During the third practice session on Saturday morning, both Mercedes drivers were once again fastest, with Rosberg setting the fastest time, while Ferrari was about half a second behind.[34]

Qualifying

Max Verstappen, pictured here during the wet qualifying session, became the youngest driver to score points in Formula One.
Max Verstappen, pictured here during the wet qualifying session, became the youngest driver to score points in Formula One.

Qualifying consisted of three parts, 18, 15 and 12 minutes in length respectively, with five drivers eliminated from competing after each of the first two sessions.[29] The first part of qualifying (Q1) got under way in the dry and sunny conditions; this was not the conditions that would favour McLaren as they were still off the pace of the midfield although they made progress. Jenson Button along with his returning teammate Fernando Alonso were separated by only a tenth of a second, but were 17th and 18th on the grid. Joining them were the Manor-Marussia cars of Roberto Merhi and Will Stevens; Merhi recorded a time that was almost five seconds slower than Alonso, and Stevens failed to take to the circuit, while Felipe Nasr also failed to make it out of Q1, as he struggled for balance in his Sauber.[35]

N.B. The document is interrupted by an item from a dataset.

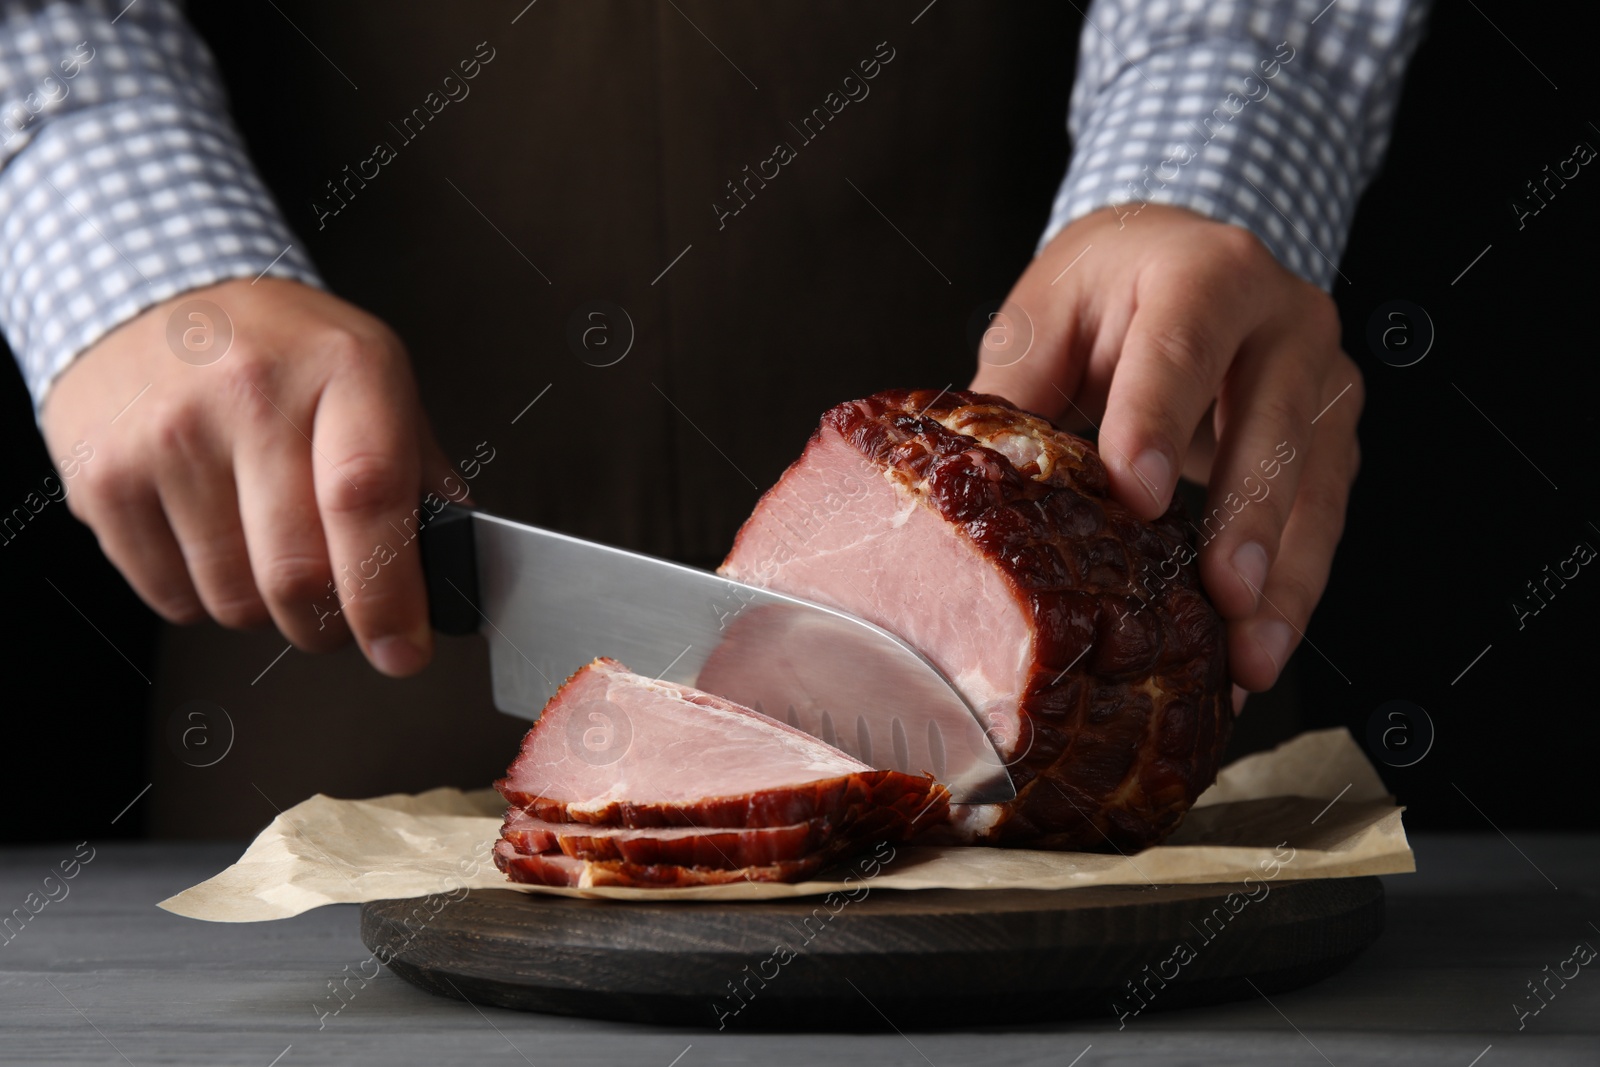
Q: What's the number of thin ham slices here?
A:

Clouds built up at the west of the circuit before Q2 and there was a traffic jam in the pit lane. A scramble for position started to be evident and only one driver – Nico Rosberg – managed a clean lap without traffic, as the rest of the field dealt with the thunderstorm that was warned to arrive during Q2 and started tripping up on each other. The biggest casualty of the session was Ferrari's Kimi Räikkönen who got held up by Marcus Ericsson. Räikkönen recorded a lap of 1:42.173, which was not fast enough to get into Q3 as rain started soon after. Joining Räikkönen were Pastor Maldonado, the Force Indias of Nico Hülkenberg and Sergio Pérez and the Toro Rosso of Carlos Sainz Jr., as they could not improve on their original lap times due to the conditions.[35]

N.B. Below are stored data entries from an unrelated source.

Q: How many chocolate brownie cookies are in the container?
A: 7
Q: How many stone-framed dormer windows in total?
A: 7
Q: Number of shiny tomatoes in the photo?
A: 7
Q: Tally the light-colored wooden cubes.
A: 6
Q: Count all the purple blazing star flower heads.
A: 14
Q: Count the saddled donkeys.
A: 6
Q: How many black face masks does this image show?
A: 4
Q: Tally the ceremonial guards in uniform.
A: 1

After a delay of half an hour, the cars returned to the circuit, with the majority of the remaining ten drivers on intermediate tyres, while Romain Grosjean, Felipe Massa and Valtteri Bottas initially surveyed the circuit on wets before switching to the intermediates. Ultimately, Hamilton took pole position by 0.074 seconds ahead of Vettel, with Rosberg third. They were followed by the Red Bull cars of Daniel Ricciardo and Daniil Kvyat, while Toro Rosso's young driver Max Verstappen took sixth place. The rest of the top ten was completed by Massa, Grosjean, Bottas and Ericsson.[35][36] It was the 40th pole position of Hamilton's career.[37] After qualifying, Romain Grosjean was found to have left the pit lane in a different position to the one he left the garage, and so he received a two place grid penalty dropping him to tenth on the grid.[38]

Race

An early safety car phase proved to be a decisive factor in the race's outcome.
An early safety car phase proved to be a decisive factor in the race's outcome.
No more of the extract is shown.